Ten years can pass fast when you're having fun.

* Hamilton Mowbray, owner of Montbray Vineyards in Carroll

County and one of the unsung heroes of the American wine industry, invited a group of writers and wine merchants to dinner one night for a tasting of about a dozen vintages of his amazing seyve-villards (seyval blanc to the rest of the world).

After proving beyond a shadow of a doubt that his seyvals were among the most complex and longest-lived white wines made in the United States, Mr. Mowbray treated us to one of the last remaining bottles of his 1974 Montbray Riesling Ice Wine.

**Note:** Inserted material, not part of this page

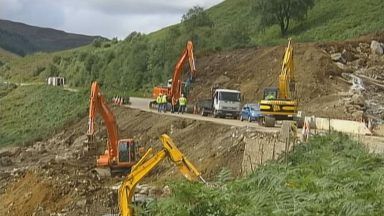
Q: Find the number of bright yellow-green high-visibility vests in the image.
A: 3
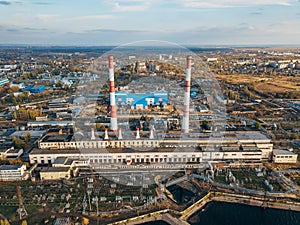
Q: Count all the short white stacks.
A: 5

This astonishing dessert wine, made from grapes that had frozen on the vine, slashed across the palate like a scimitar of dry ice. The sugar was superconcentrated, but so was its vibrant acidity. The effect could not have been more electric had we licked a live wire.

Someday, when I'm pushing 95 and every inch of land from the Mason-Dixon Line to the Potomac has been developed, I'll sit back and remember that under the subdivisions of Maryland lies earth that is capable of wonders.

And maybe, just maybe, the owner of the last remaining bottle of 1974 Montbray Riesling Ice Wine will take pity on an old man and bring it over so we can taste it together.

It might even be ready to drink by then.